While this paints a bleak picture of the nation, several states experienced the brunt of the epidemic. According to the CDC, the following states experienced increases in overdose deaths between 2016 and 2017:

  • Ohio increased from 39.1 deaths per 100,000 to 46.3 deaths per 100,000
  • Pennsylvania increased from 37.9 deaths per 100,000 to 44.3 deaths per 100,000
  • Kentucky increased from 33.5 deaths per 100,000 to 37.1 deaths per 100,000
  • West Virginia increased from 52 deaths per 100,000 to 57.8 deaths per 100,000
  • Maine increased from 28.7 deaths per 100,000 to 34.4 deaths per 100,000
  • Indiana increased from 24 deaths per 100,000 to 29.4 deaths per 100,000
  • Delaware increased from 30.8 deaths per 100,000 to 37 deaths per 100,000
  • New Hampshire was the only state that experienced a decrease from 39 deaths per 100,000 in 2016 to 37 deaths per 100,000 in 2017, dropping the state out of the top five from 2016. 

In 2017, overdose death rates in 24 states surpassed the national average of 21.7 per 100,000. Those states and territories, excluding the 7 listed above, include Arizona, Connecticut, Washington, DC, Florida, Louisiana, Maryland, Massachusetts, Michigan, Missouri, New Hampshire, New Jersey, New Mexico, North Carolina, Rhode Island, Tennessee, Utah, and Vermont.

At a time when our state and local partners are begging for federal assistance to combat the opioid crisis in their communities, Congress must answer the call through increased resources, creative solutions, and with more legislative staff.
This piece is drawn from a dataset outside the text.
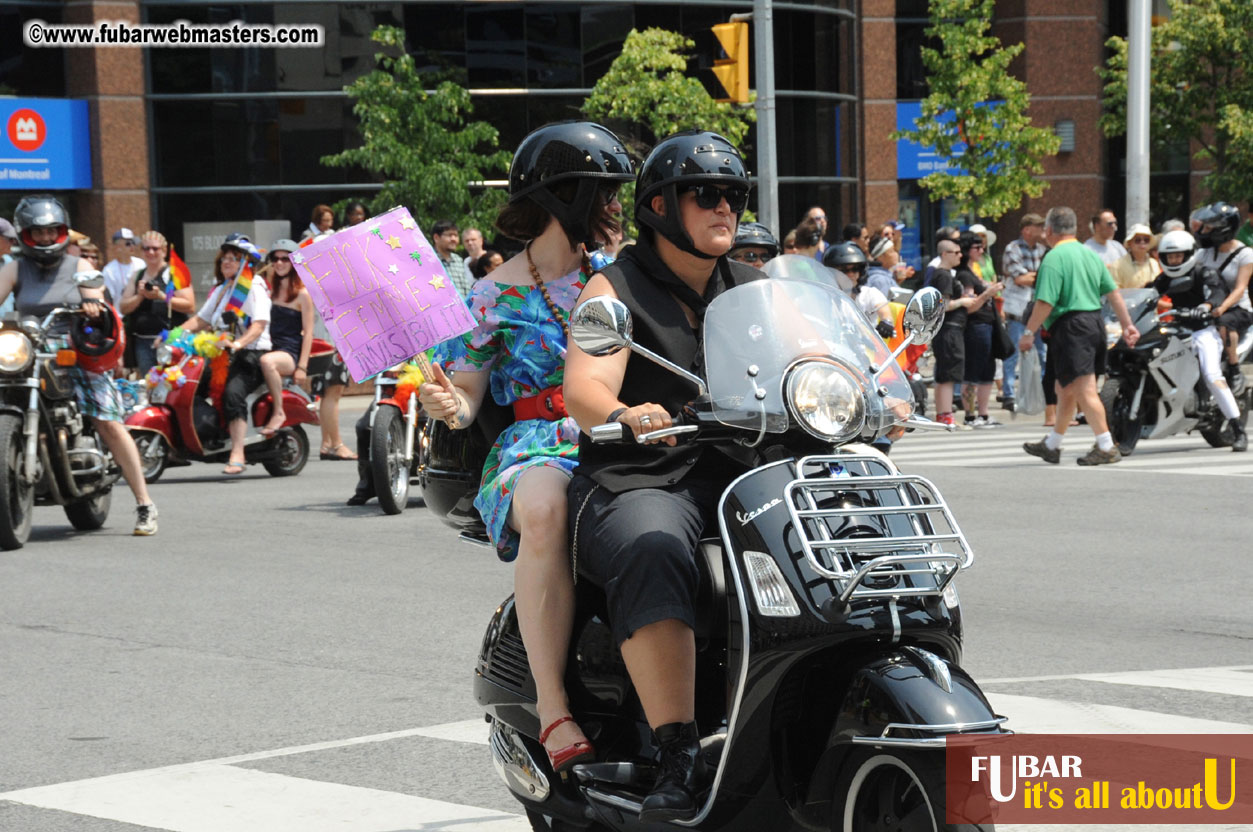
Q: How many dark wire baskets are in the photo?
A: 0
Dedicated staff across House committees capable of analyzing both the larger federal need and specifics from states and districts is necessary at this point.

People across this country are suffering and need more relief than our local governments can provide. As members from the states impacted by this crisis the most, we see people every day who need our help. We hope that you will take into consideration our proposal to make countering the opioid crisis a top priority for the 116th Congress.